To ensure consistency across experiments and isolate the effect of basecalling and platform performance, all sequencing was performed using R9.4.1 flow cells for both MinION and Flongle devices. This uniform chemistry allowed us to attribute differences in yield and read accuracy to basecalling models (HAC vs. SUP) and hardware-specific characteristics, rather than to sequencing chemistry variability.
Longshot was used both for the mapped reads called using HAC and SUP modes, while PEPPER–Margin–DeepVariant pipeline is suitable for SUP mode. Longshot, which uses a haplotype-aware Bayesian model, assigns custom quality scores to each variant, reflecting the log-likelihood ratio between alternative and reference genotypes. To ensure high-confidence variant calls, we applied an empirical quality threshold of >300, derived from an internal quality score distribution analysis across our dataset. This threshold minimized false positives while maintaining a high true-positive rate. In contrast, PEPPER–Margin–DeepVariant leverages DeepVariant’s deep learning-based model for variant scoring and incorporates an internal calibration based on training against benchmark datasets (e.g., GIAB). Therefore, we retained only those variants flagged with FILTER = PASS, in line with the tool developers’ recommendations.

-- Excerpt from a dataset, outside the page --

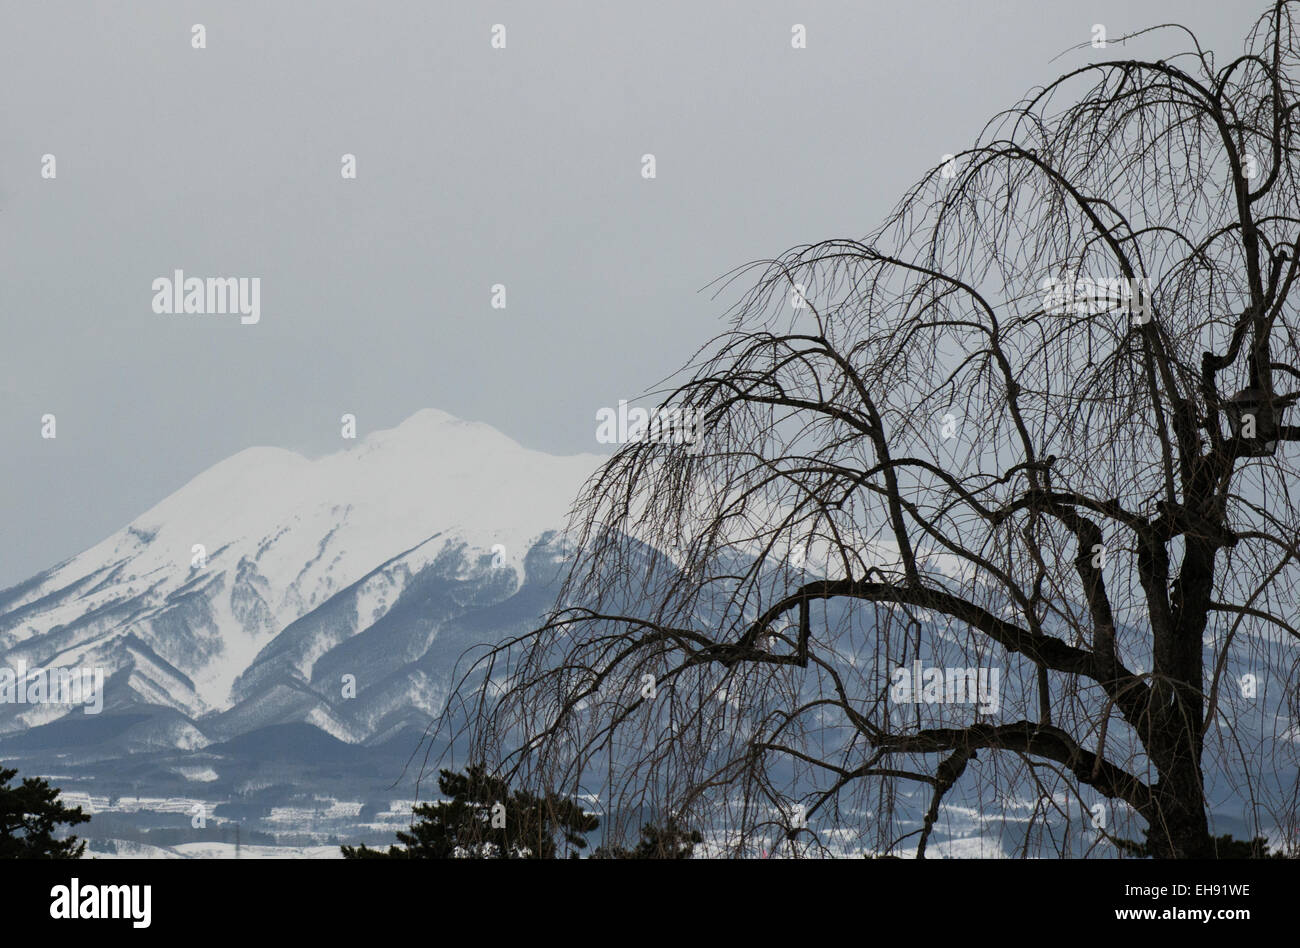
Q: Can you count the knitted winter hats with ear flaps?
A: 0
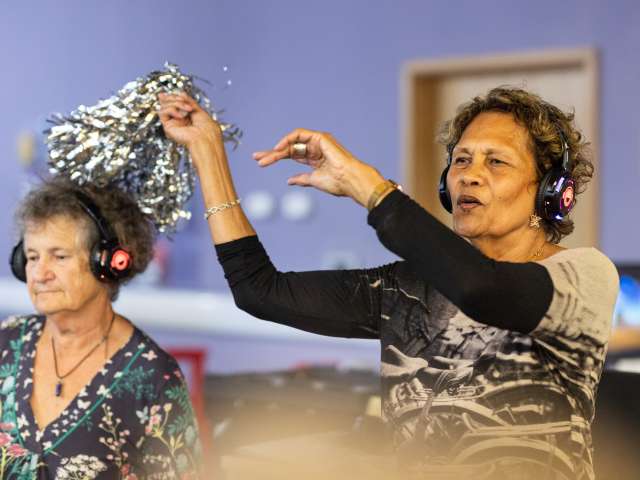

A single annotated VCF file was generated per sample per pipeline, and these were used for downstream accuracy evaluation. For visualization of aligned reads and per-base coverage across the PCSK9 gene, we used Integrative Genomics Viewer (IGV) v2.11.2 (17).
2.7 Statistical modelling
The correlation between the number of long sequenced fragments (10 kbp) to reach at least 50x of depth and samples was evaluated separately for MinION and Flongle sequencing runs. The data points for twelve samples are the real data obtained from our runs, which were then used to infer those for six, three, and one samples. Specifically, assuming additive performance, we pooled the number of fragments obtained from two, four, and all twelve samples to represent the other data points. The best-fitting model to predict the trends increasing the number of sequenced samples was identified. All the data processing steps and plots was carried out using the R software environment v4.1.1.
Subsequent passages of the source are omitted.